Task goal
The answer is the full listing below, copied exactly, with its pictures omitted.

Provided data
---

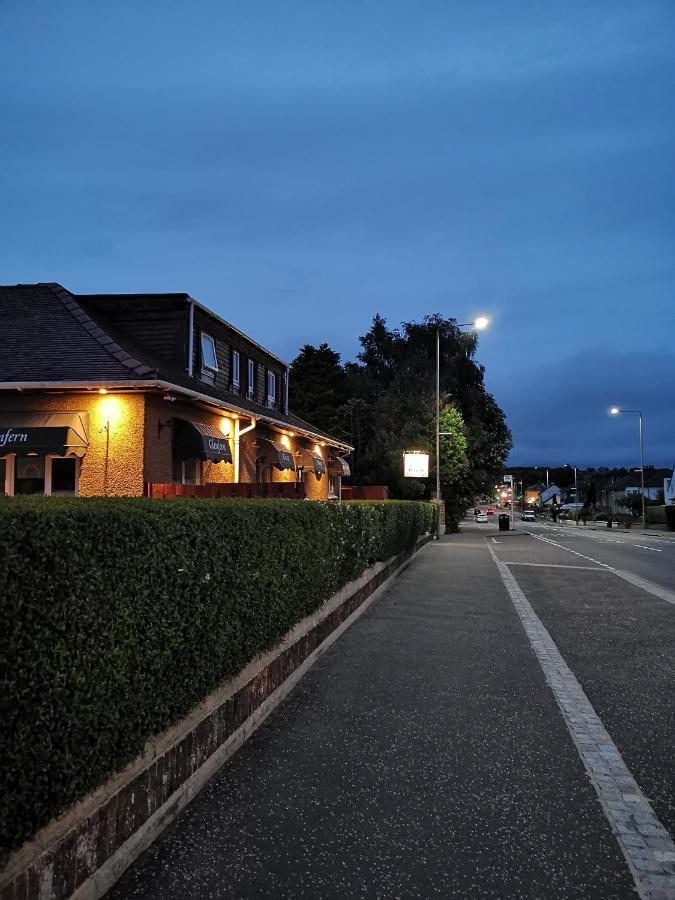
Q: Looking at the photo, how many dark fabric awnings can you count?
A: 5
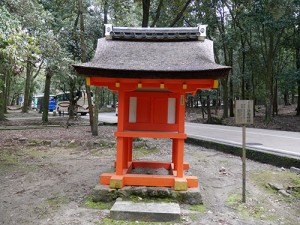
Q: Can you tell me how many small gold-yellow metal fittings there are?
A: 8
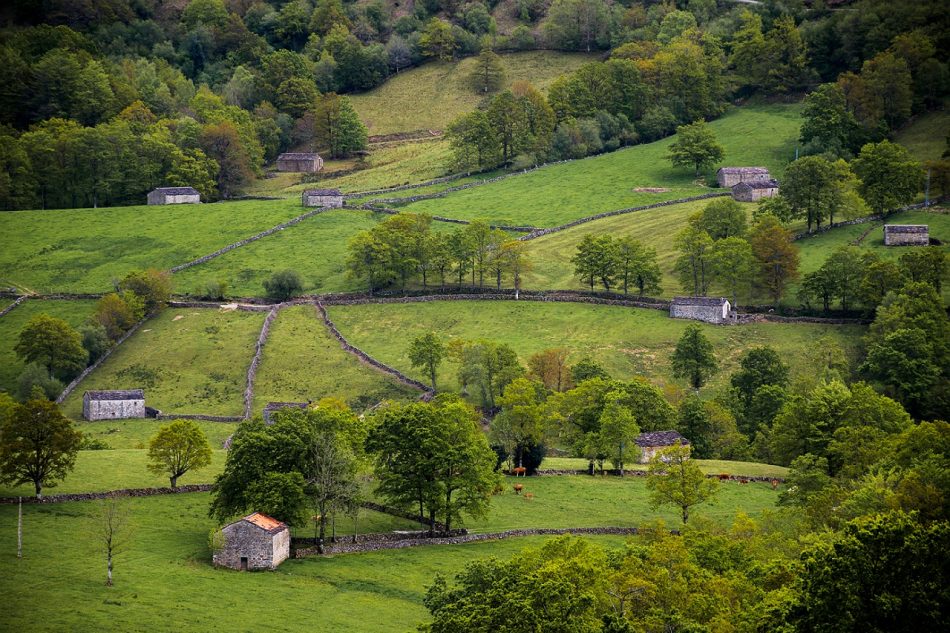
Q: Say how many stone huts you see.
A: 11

---

Expected answer
Q: Looking at the photo, how many dark fabric awnings can you count?
A: 5
Q: Can you tell me how many small gold-yellow metal fittings there are?
A: 8
Q: Say how many stone huts you see.
A: 11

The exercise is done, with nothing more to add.